I drove through that unit the other day and I saw a crap load of deer, almost hit three standing in the road. I even saw one little spike FROM THE FREEWAY! Now, I'm not a professional hunter, nor do I care about arguing about horn size (kinda like arguing about who has the biggest tally-whacker) but when I DRIVE through a unit and see tons of deer from the road, it promises that bigger and better are waiting OFF the road.


----------



## HOGAN

I agree with just about everyone on this Wyo2, and Oldfudd are very accurate, sounds imposible but not as far off as one would think. Also wileyapiti is right on the money too.


----------



## hockey

Bowdacious said:


> (kinda like arguing about who has the biggest tally-whacker)
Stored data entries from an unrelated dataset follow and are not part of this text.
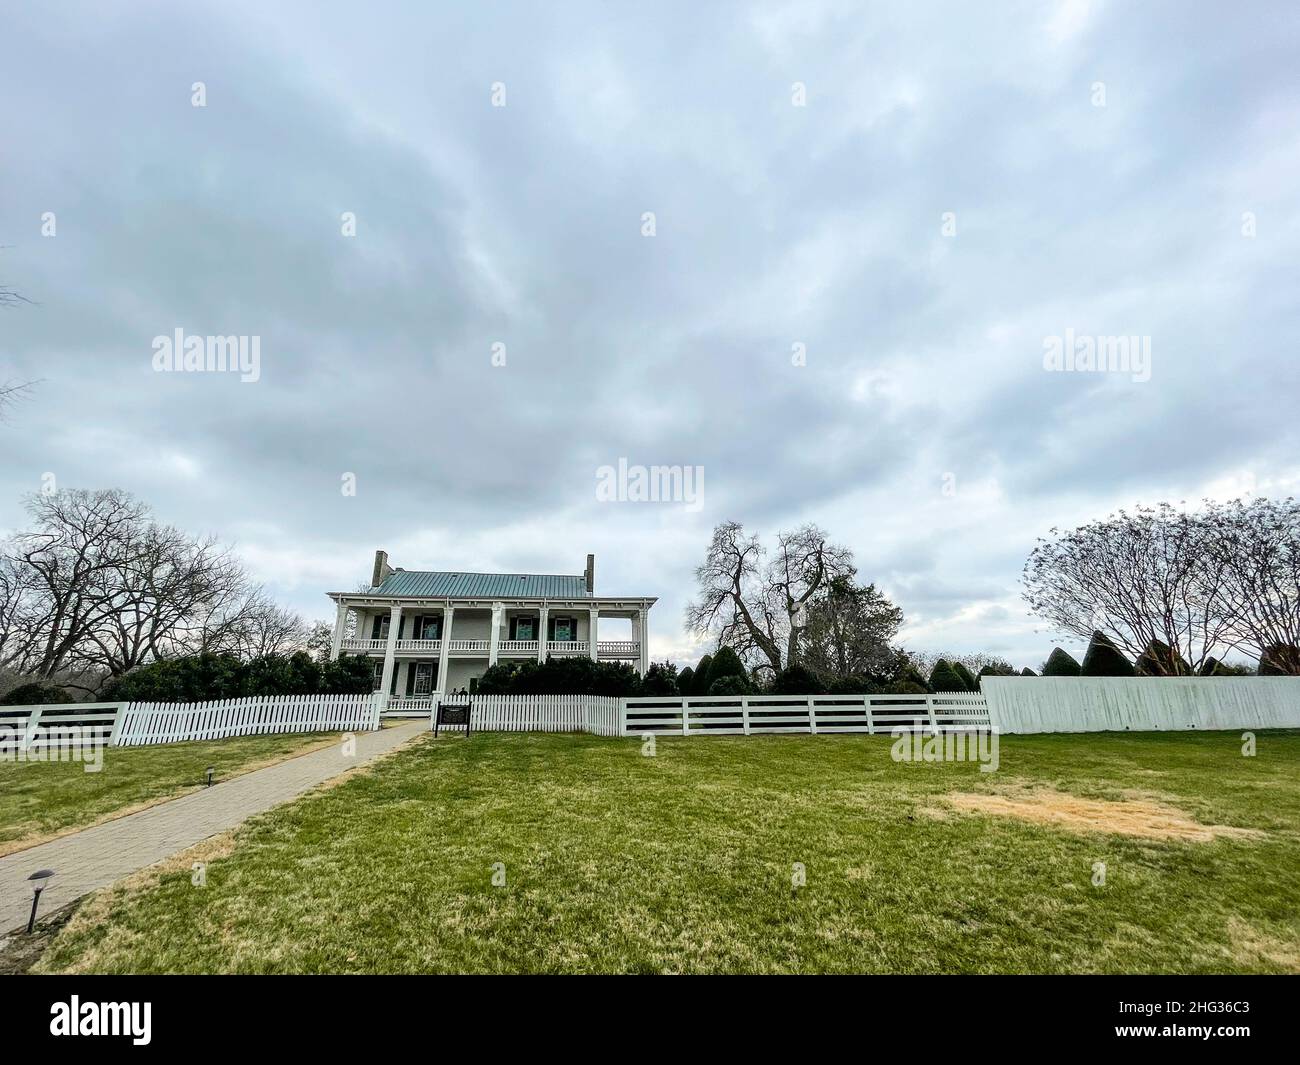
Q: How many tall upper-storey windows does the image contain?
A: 4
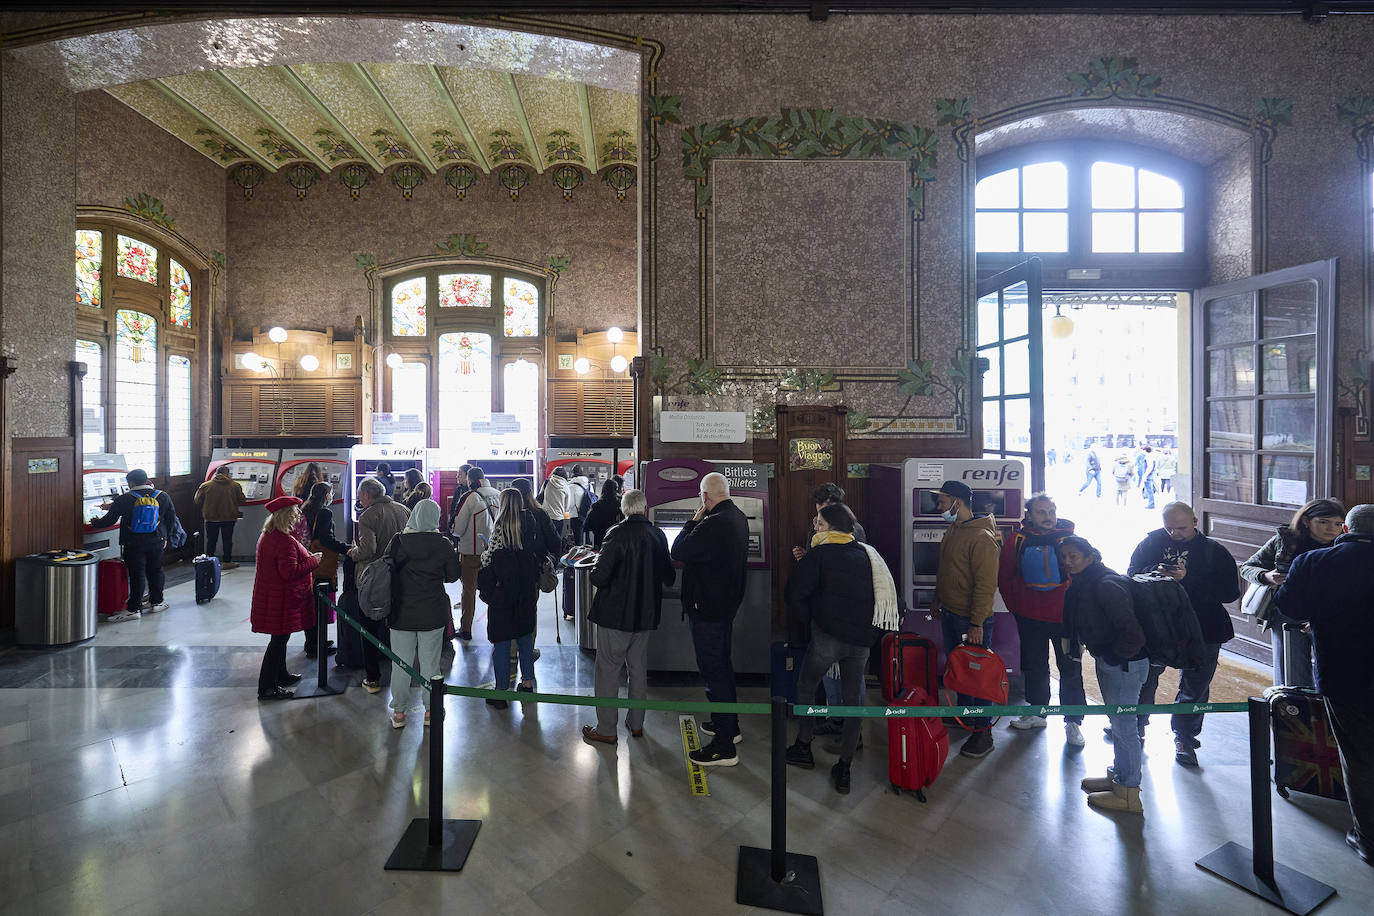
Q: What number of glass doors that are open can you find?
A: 2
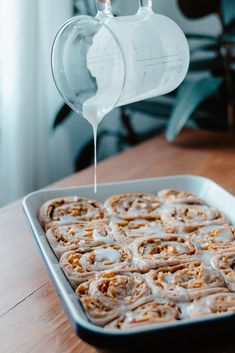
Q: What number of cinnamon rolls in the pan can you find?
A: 14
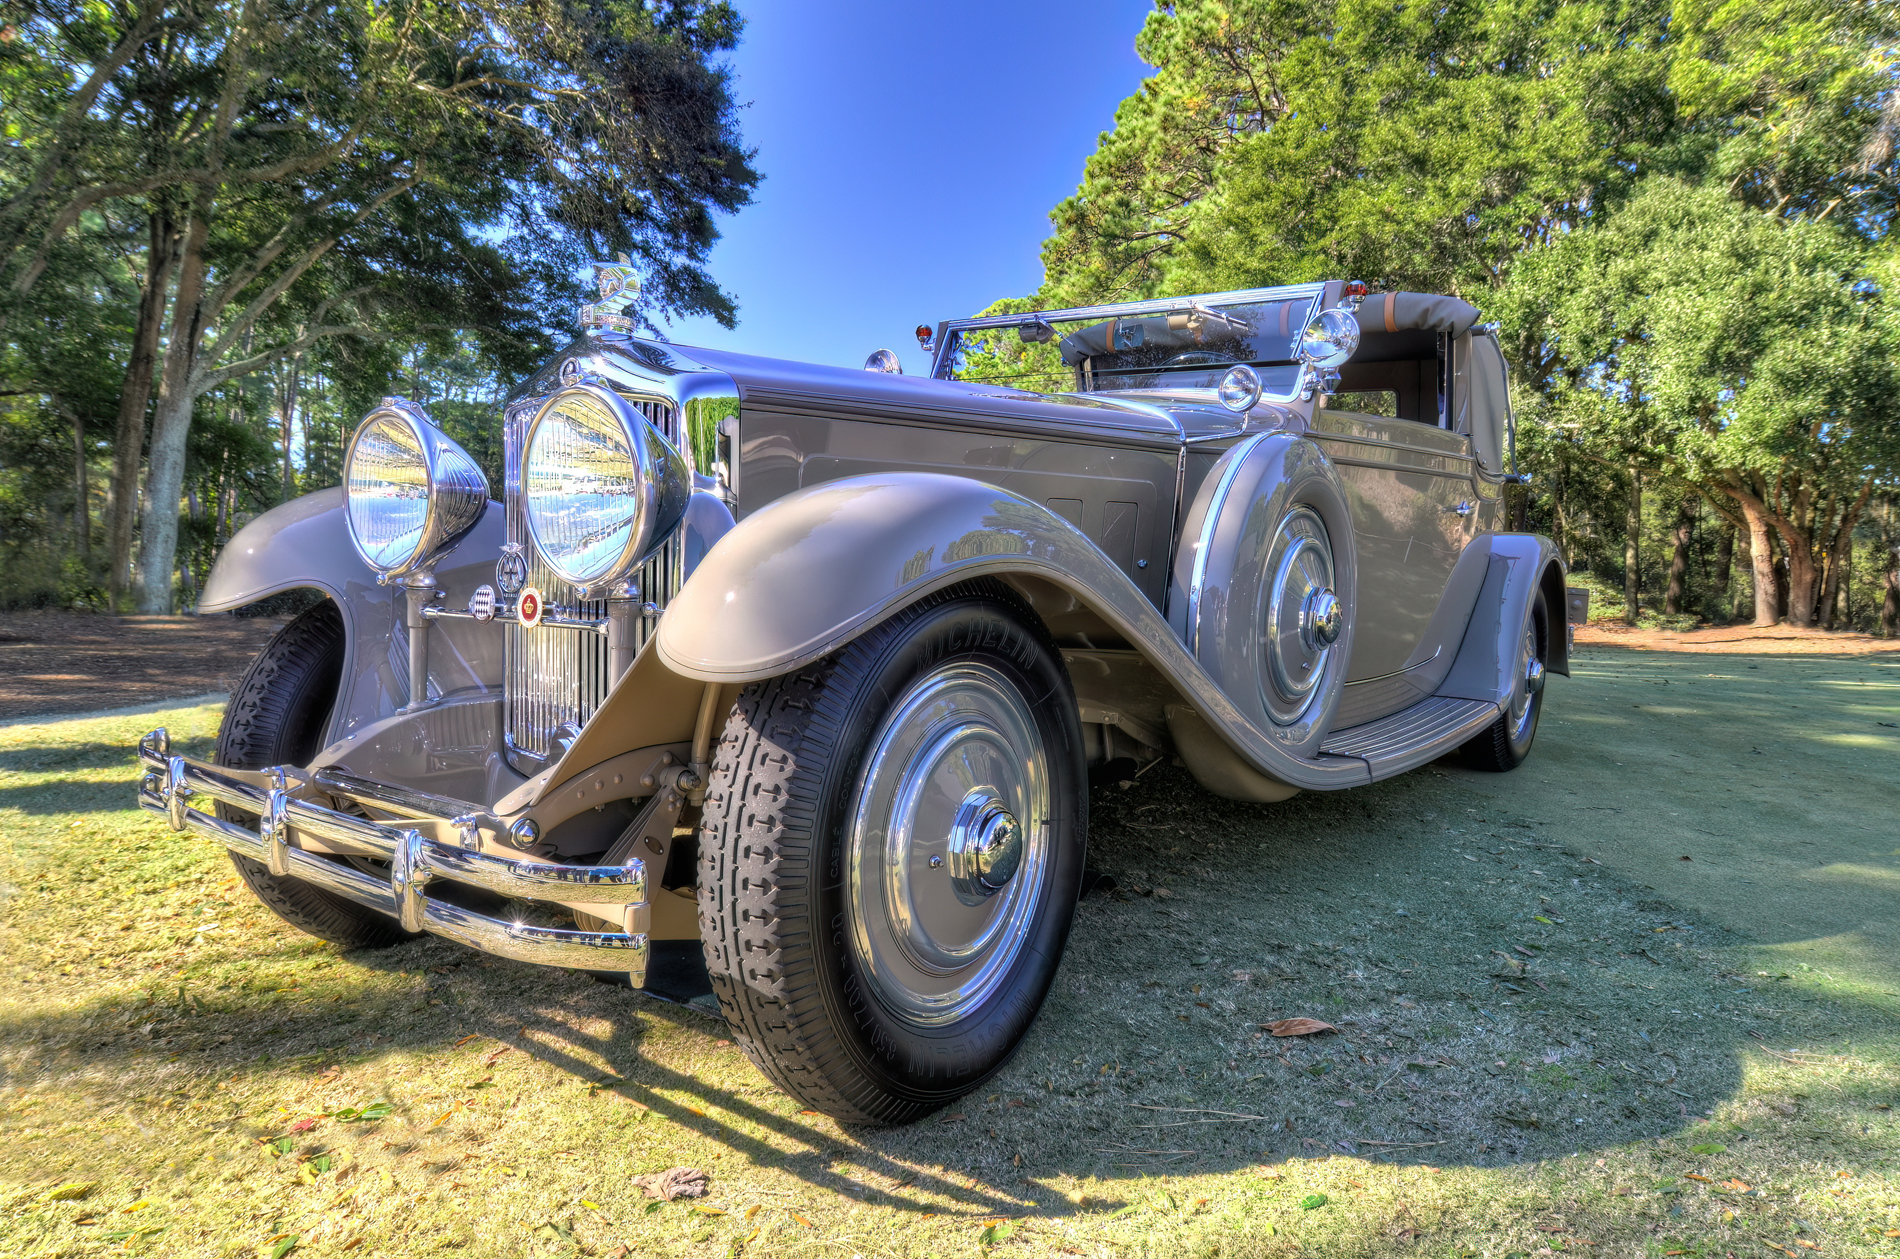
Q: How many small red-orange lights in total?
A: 2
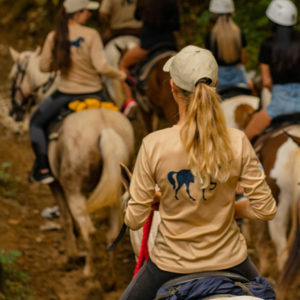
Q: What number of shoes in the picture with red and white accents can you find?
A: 1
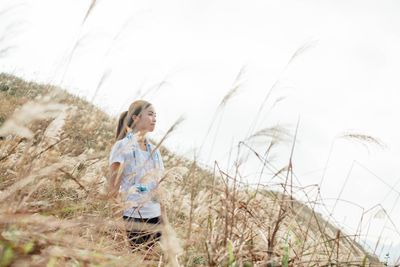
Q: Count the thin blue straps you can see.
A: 2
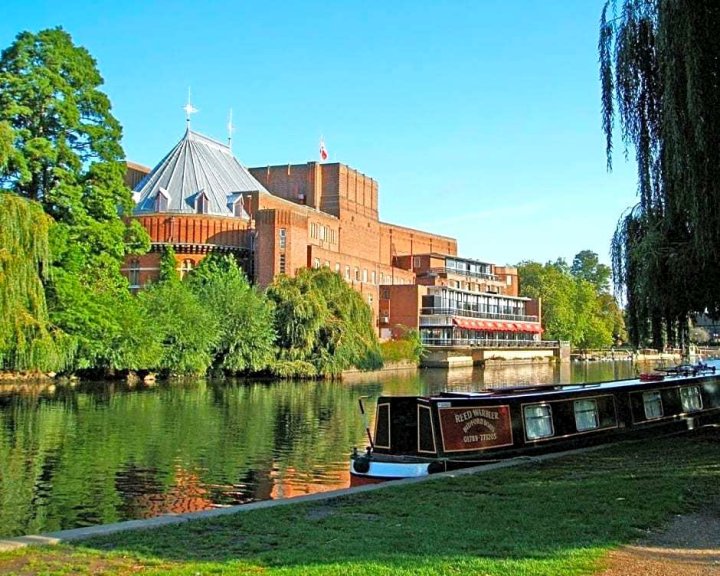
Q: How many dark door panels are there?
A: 2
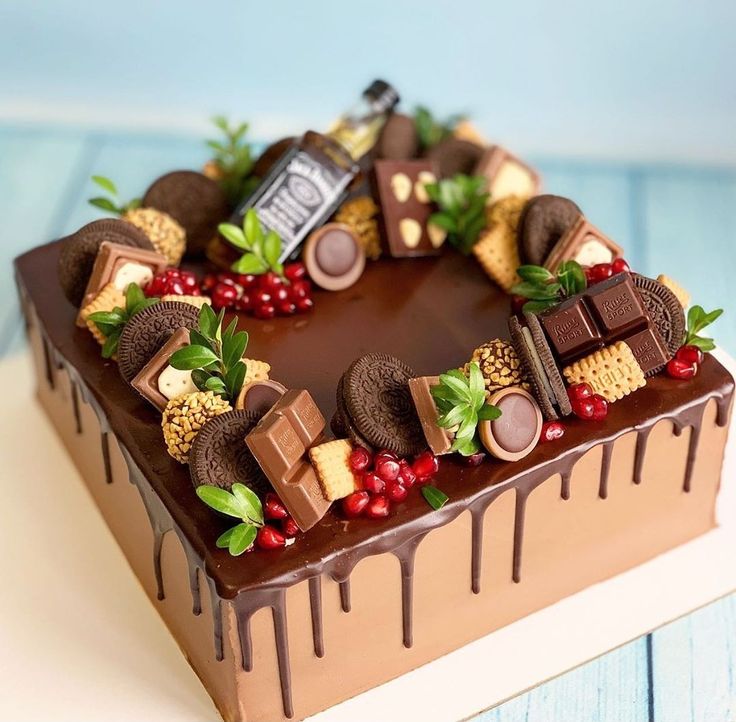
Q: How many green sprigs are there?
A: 11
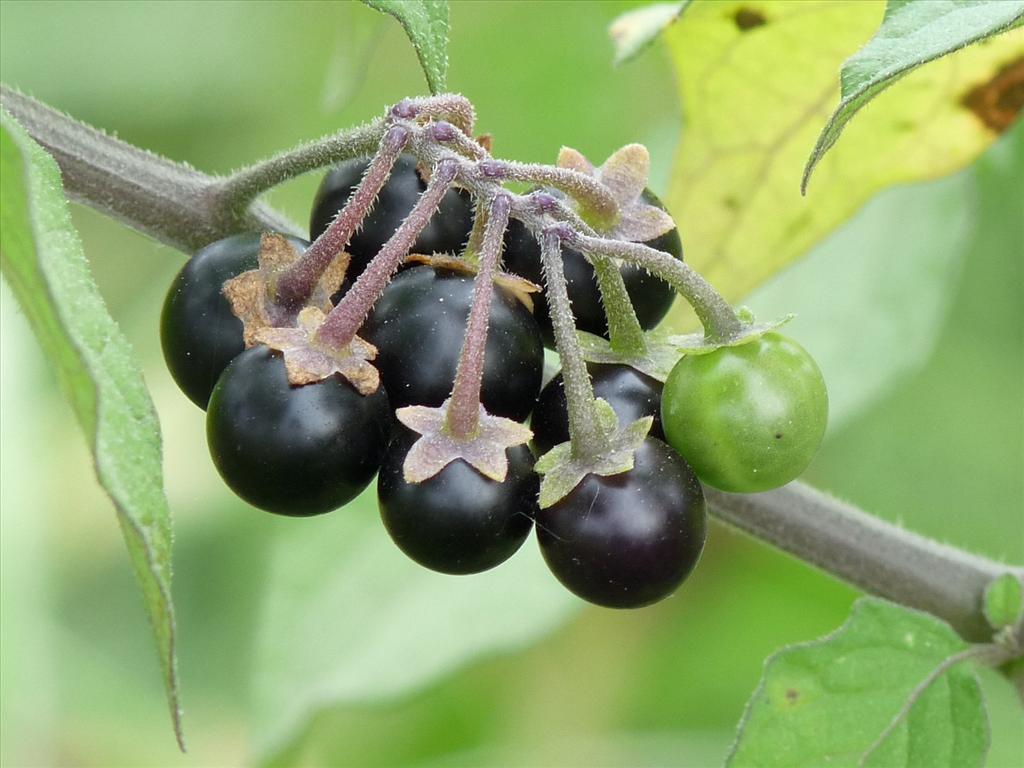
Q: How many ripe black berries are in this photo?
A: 8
Thats an arguement you will lose every time! At least that what's what your wife told my wife :lol: :lol: :lol:


----------



## WasatchOutdoors

I'm a little concerned by this report, but I guess I'll know in about 8 hours. I'm heading down there this weekend to do a little scouting and a lot of fishing. I'll be sure to relay what I see. 

I heard the same kind of stuff last year when I hunted on this unit during the archery season last year, from hunters down there. But I didn't have any problem seeing deer last fall at all. Probably had something to do with the fact that I only had an Elk tag in my pocket. That being said, it's not to say that the winter might not have done some damage down there since last fall. 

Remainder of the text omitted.